Laurence Kotlikoff, professor of economics at Boston University, wrote in a June 25 column in Forbes: "I've learned that Social Security is providing benefit statements that are flat out incorrect."
Kotlikoff had heard one story from a Connecticut financial planner who was looking at a truly bizarre statement from a client. Some even wondered if that statement might be fake because it was just so amazingly off the mark.
The figure for claiming at age 62, for example, was nearly as good as the dollar amount you'd get for waiting to claim at full retirement age -- which was age 66 and four months in this person's case. It doesn't work that way.
The Social Security retirement benefit system has tons of moving parts. But in general, you're getting significantly more each month when you claim Social Security benefits at your full retirement age -- or even more at age 70 -- than if you would claim Social Security benefits at age 62.
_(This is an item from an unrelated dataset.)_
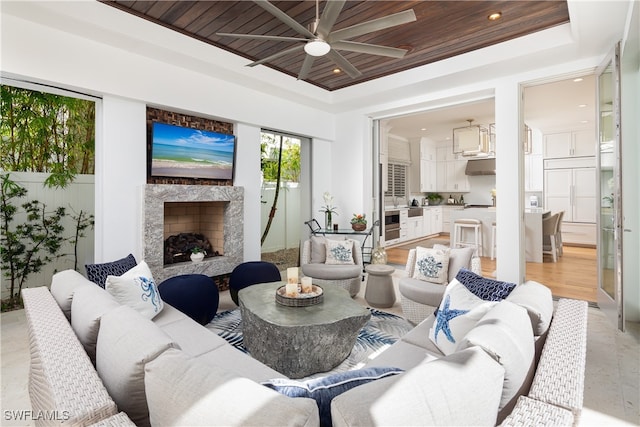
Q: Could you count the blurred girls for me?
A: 0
Kotlikoff discovered a problem when a financial planner shared a story of a client who would only see a gain of $24 a month by waiting four years until the full retirement age of age 66 and four months, compared to taking a payment at age 62.
With those kind of numbers -- which are clearly wrong -- why bother waiting beyond age 62 to a few months past 66?
In his Forbes piece, Kotlikoff said: "The statement lists estimated retirement benefits at the client's full retirement age (FRA) of 66 and four months at $1,061."
That figure, he said, was on the money.
But he said the client's retirement benefit at age 62 could not be 97.7% of the amount offered at the full retirement age, he said.
On top of that, the estimate listed the payout for age 66 at $1,372 a month.